Connector 2.9

May 13, 2025

Connector 2.9 introduces updates to FlexScan techniques. 

Amazon Web Services

Snapshot-based Scan Secrets Detection Integration 

With this release, we have enhanced the visibility of exposed secrets across AWS instances and strengthened risk prioritization through enriched insights. You can enable Secrets detection while configuring your Snapshot scan deployment on AWS. The scan discovers the secrets in your AWS workloads and passes it on to your Instance inventory which is then aligned with IAM Insights to provide you with enriched TruRiskTM Insight analysis.

To discover your exposed secrets, you must

1. Navigate to Create or Edit menu of the connector, select the Enable Secret Detection option under Zero-touch Snapshot Based Scan.
   
   
2. Launch a Snapshot-based scan, and open any resulting instance from the scan to find the Secrets tab for that instance.
   You can also search "instance.hasSecrets: yes" in the QQL search bar and open any resulting Instance.

Enhanced Handling of Suspended AWS Accounts and Connector Cleanup

Previously, when an AWS account was suspended or terminated, its associated connector appeared in an error state without being disabled. Now, AWS accounts that are terminated or suspended result in the detachment and disabling of the respective member connectors.

You can use the aws.account.status token to view the connectors that are detached and disabled as part of this cleanup.

You can find the Account Status in the Connector Details page.

Common Cloud Updates

AMI Images Scanning in Connectors

Connector Snapshot-based scan now extends its vulnerability management capabilities to include Amazon Machine Images (AMIs), allowing organizations to assess security posture before runtime deployment. This supports proactive hardening of golden images and minimizes exposure in production environments.

This feature will be available after QFlow version 1.15.1 is deployed.

Benefits

Inventory Support for AMIs

• Automatically discover and list AMIs and Azure Images using existing cloud connectors.

• Display AMIs under the Inventory section alongside other cloud resources.

Vulnerability Scanning for AMIs

• AMIs are scanned using Snapshot-based techniques similar to virtual machines.

• Vulnerability findings are displayed per AMI.

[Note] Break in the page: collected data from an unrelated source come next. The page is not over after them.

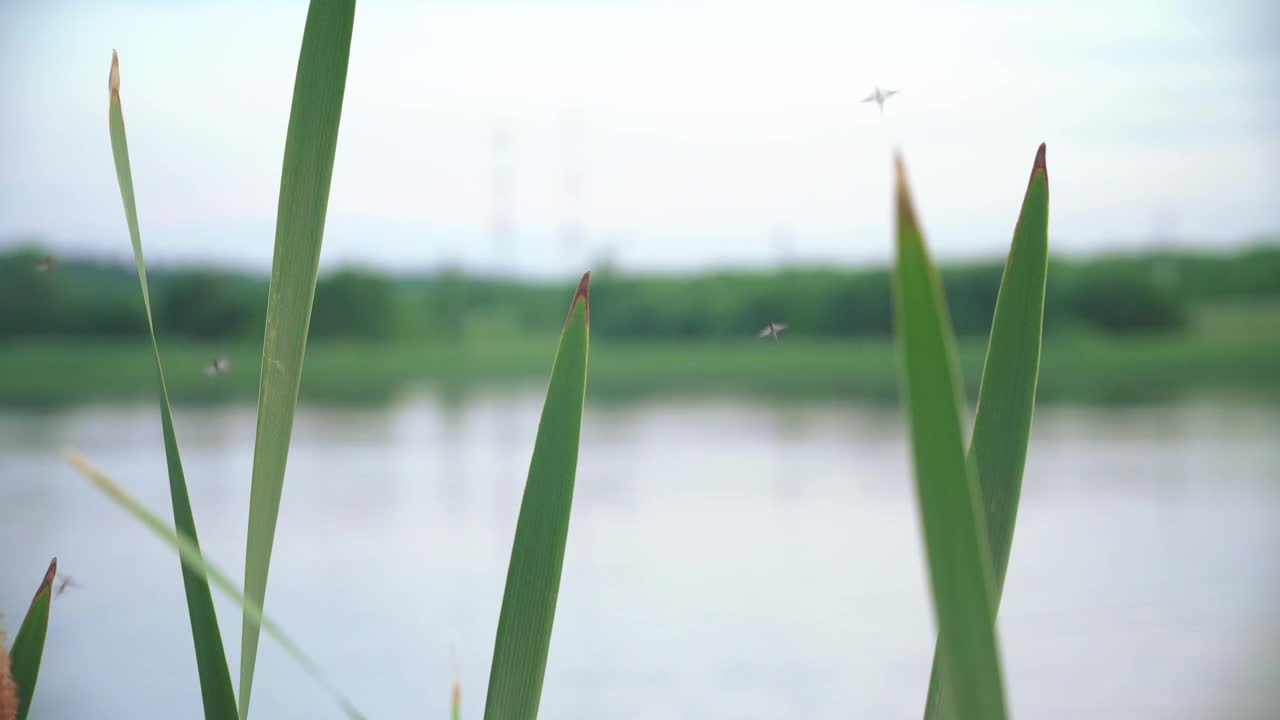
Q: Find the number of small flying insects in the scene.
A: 5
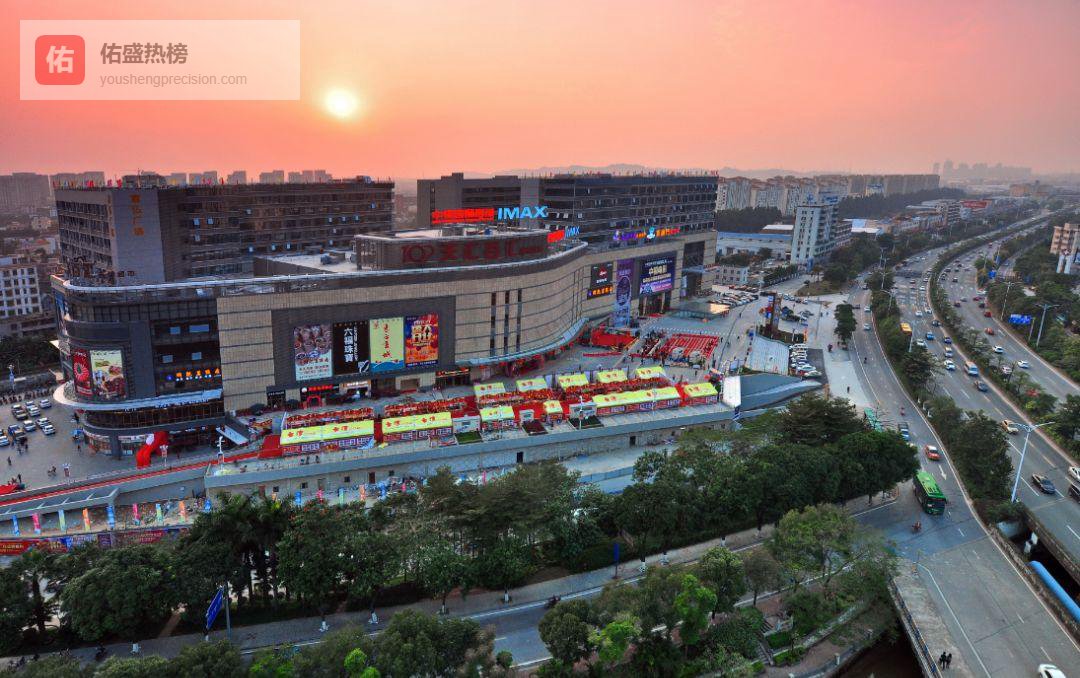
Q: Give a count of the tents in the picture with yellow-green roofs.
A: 11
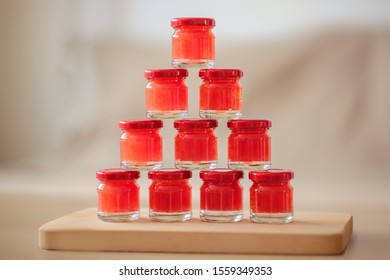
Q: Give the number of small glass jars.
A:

To enable Image Scanning for AMIs images,

1. Navigate to Create or Edit menu of the connector, select the Enable AMI Scanning option under Zero-touch Snapshot Based Scan.
   
2. Deploy your AWS Snapshot-scan CloudFormation template with AMI scanning enabled.
3. Navigate to the TotalCloud inventory > Choose AWS> Select AMI Images.
4. View the scan findings by clicking on any image and analyzing the detailed image information.

Zero-Touch Cloud Perimeter Scan for GCP

Building on previous capabilities for AWS and Azure, Zero-Touch Cloud Perimeter Scan is now extended to GCP environments. This enhancement provides automated vulnerability scanning of internet-facing (public) assets in Google Cloud Platform without the need for manual asset discovery or configuration.

Feature Summary

• Automatic scanning of public-facing GCP assets, such as VMs (currently, Load Balancers are not supported).

• No manual setup required for asset discovery—leverages cloud connector data.

• Full integration with VMDR, providing visibility and reporting for GCP perimeter risks.

To enable Cloud Perimeter Scan for GCP,

1. Create or edit a GCP connector and select the Cloud Perimeter Scan checkbox from the Tags and Activation step.
   
2. Next, configure the Scan Settings if you are creating a new connector. Otherwise, save and run your connector.